# Retraining Regression Models on Transfermarkt Dataset (No Data Leakage)

This notebook retrains regression models (Linear Regression, Random Forest, XGBoost) to predict player market value, after removing the `value_log` feature to eliminate data leakage. The goal is to obtain realistic model performance and ensure better generalization to unseen data.


Now that we have removed `value_log from` the input features, the next step is to retrain all three models — Linear Regression, Random Forest, and XGBoost — using only independent attributes.
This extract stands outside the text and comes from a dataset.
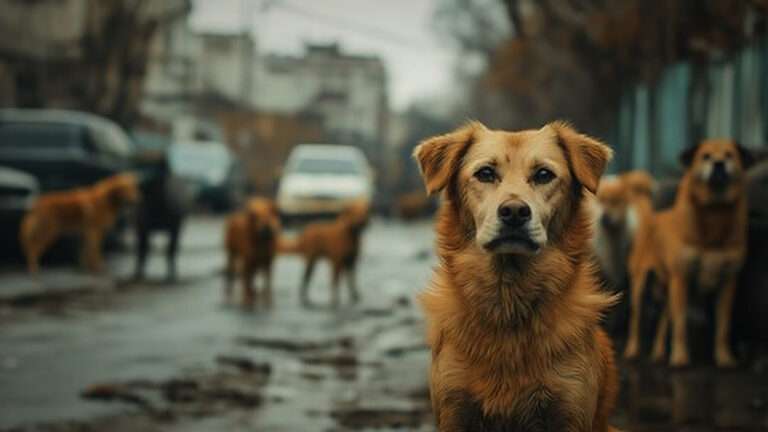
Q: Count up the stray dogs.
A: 7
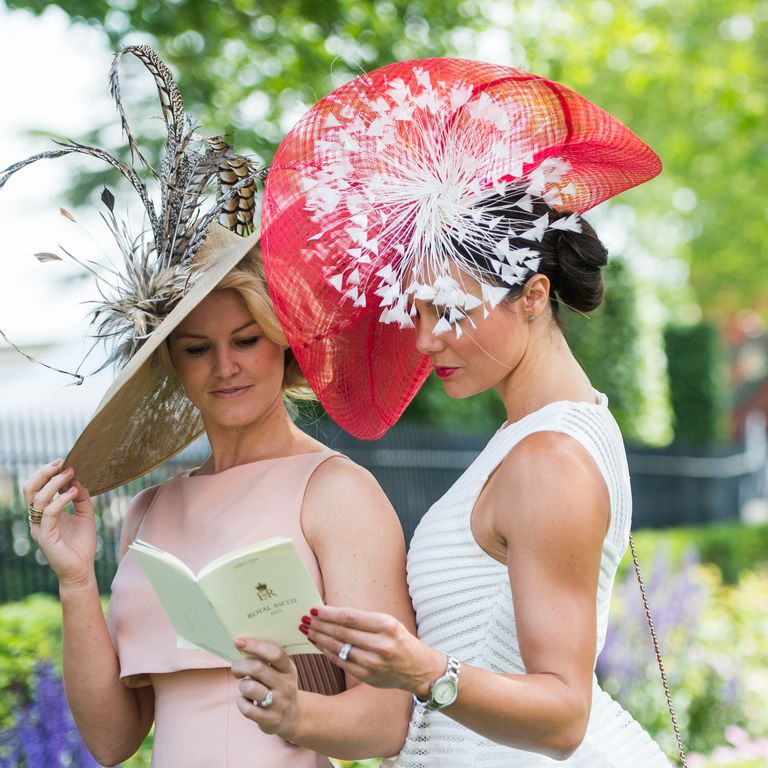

This will allow us to get a more realistic measure of model performance without any information leakage.

In [1]:
#import necessary libraries for data handling, visualization, modeling, and evaluation
import pandas as pd
import numpy as np
import matplotlib.pyplot as plt
import seaborn as sns

from sklearn.model_selection import train_test_split
from sklearn.preprocessing import StandardScaler
from sklearn.linear_model import LinearRegression
from sklearn.ensemble import RandomForestRegressor
from xgboost import XGBRegressor
from sklearn.metrics import mean_absolute_error, mean_squared_error, r2_score


In [2]:
#load the cleaned and feature-enhanced dataset into a pandas dataframe
df = pd.read_csv("/content/cleaned_tm_players_dataset_v3_with_features.csv")

We now define the input features that the model will use to learn from and set the target variable we want to predict. Importantly, we exclude `value_log` to prevent the model from having prior knowledge of the answer.

In [3]:
#define the features to be used for prediction and set the target variable
features = ['age', 'height_in_cm', 'position_encoded', 'highest_market_value_in_eur']
target = 'market_value_in_eur'

X = df[features]
y = df[target]


In [4]:
#split the dataset into training and testing sets with an 80-20 ratio
X_train, X_test, y_train, y_test = train_test_split(X, y, test_size=0.2, random_state=42)


In [5]:
#standardize the input features for linear regression to improve model performance
scaler = StandardScaler()
X_train_scaled = scaler.fit_transform(X_train)
X_test_scaled = scaler.transform(X_test)


We initialize and train three different machine learning models: Linear Regression, Random Forest, and XGBoost. Each model will learn the relationship between features and the target market value in its own way.

In [6]:
#initialize and train three different models: linear regression, random forest, and xgboost
lr = LinearRegression()
lr.fit(X_train_scaled, y_train)

rf = RandomForestRegressor(n_estimators=100, random_state=42)
rf.fit(X_train, y_train)

xgb = XGBRegressor(n_estimators=100, random_state=42)
xgb.fit(X_train, y_train)


In [7]:
#generate predictions from each model on the testing dataset
y_pred_lr = lr.predict(X_test_scaled)
y_pred_rf = rf.predict(X_test)
y_pred_xgb = xgb.predict(X_test)


We define a reusable function that will calculate three important evaluation metrics: Mean Absolute Error (MAE), Root Mean Squared Error (RMSE), and R² Score. These metrics will help us objectively compare the models.

In [8]:
#define a function to calculate mae, rmse, and r² score for model evaluation
def evaluate_model(y_true, y_pred, model_name):
    mae = mean_absolute_error(y_true, y_pred)
    rmse = np.sqrt(mean_squared_error(y_true, y_pred))
    r2 = r2_score(y_true, y_pred)
    print(f"📊 {model_name} Performance")
    print(f"MAE: {mae:,.2f}")
    print(f"RMSE: {rmse:,.2f}")
    print(f"R² Score: {r2:.4f}")
    print("-" * 40)


In [9]:
#evaluate and compare the performance of all three models
evaluate_model(y_test, y_pred_lr, "Linear Regression")
evaluate_model(y_test, y_pred_rf, "Random Forest")
evaluate_model(y_test, y_pred_xgb, "XGBoost")


📊 Linear Regression Performance
MAE: 1,547,023.14
RMSE: 3,703,430.58
R² Score: 0.6348
----------------------------------------
📊 Random Forest Performance
MAE: 621,122.36
RMSE: 2,608,521.26
R² Score: 0.8188
----------------------------------------
📊 XGBoost Performance
MAE: 627,643.68
RMSE: 2,871,394.42
R² Score: 0.7804
----------------------------------------


### **Analysis of These Results:**

- **Performance dropped compared to previous results** (especially for XGBoost), but **this is a good thing**.

- This confirms that the earlier extreme scores (R² ≈ 0.9996) were t**oo optimistic** because of **data leakage** from `value_log`.

- Now we have **realistic model behavior**:

  - Random Forest is the **best performing model** with R² ≈ **0.82**, which is **very respectable** for real-world financial data.

  - Linear Regression again struggles because of **nonlinearity** in features.

  - XGBoost is still strong but slightly behind Random Forest.



###🎯 **Conclusion**:

> "By removing the leakage, we have made the models more trustworthy, realistic, and ready for generalization to unseen players."